Most practitioners seem to understand that what they are doing is creating execu...

godelski · on July 15, 2024

> Most practitioners seem to understand that what they are doing is creating executable models and they don't confuse the model based on numeric observations with the actual reality.

I think you're being too optimistic, and I'm a pretty optimistic person. Maybe it is because I work in ML, but I've had to explain to a large number of people this concept. This doesn't matter if it is academia or industry. It is true for both management and coworkers. As far as I can tell, people seem very happy to operate under the assumption that benchmark results are strong indicators of real world performance __without__ the need to consider assumptions of your metrics or data. I've even proven this to a team at a trillion dollar company where I showed a model with lower test set performance had more than double the performance on actual customer data. Response was "cool, but we're training a much larger model on more data, so we're going to use that because it is a bit better than yours." My point was that the problem still exists in that bigger model with more data, but that increased params and data do a better job at hiding the underlying (and solvable!) issues.

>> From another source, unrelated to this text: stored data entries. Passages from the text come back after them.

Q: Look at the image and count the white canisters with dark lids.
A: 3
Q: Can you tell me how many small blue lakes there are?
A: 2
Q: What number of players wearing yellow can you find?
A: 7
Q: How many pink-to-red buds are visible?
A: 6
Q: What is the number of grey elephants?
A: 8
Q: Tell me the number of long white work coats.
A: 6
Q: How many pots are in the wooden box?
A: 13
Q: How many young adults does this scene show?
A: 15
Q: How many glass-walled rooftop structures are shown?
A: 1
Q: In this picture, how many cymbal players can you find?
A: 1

In other words, in my experience people are happy to be Freeman Dyson in the conversation Calavar linked[0] and very upset to hear Fermi's critique: being able to fit data doesn't mean shit without either a clear model or a rigorous mathematical basis. Much of data science is happy to just curve fit. But why shouldn't they? You advance your career in the same way, by bureaucrats who understand the context of metrics even less.

I've just experienced too many people who cannot distinguish empirical results from causal models. And a lot of people who passionately insist there is no difference.

[0] https://news.ycombinator.com/item?id=40964328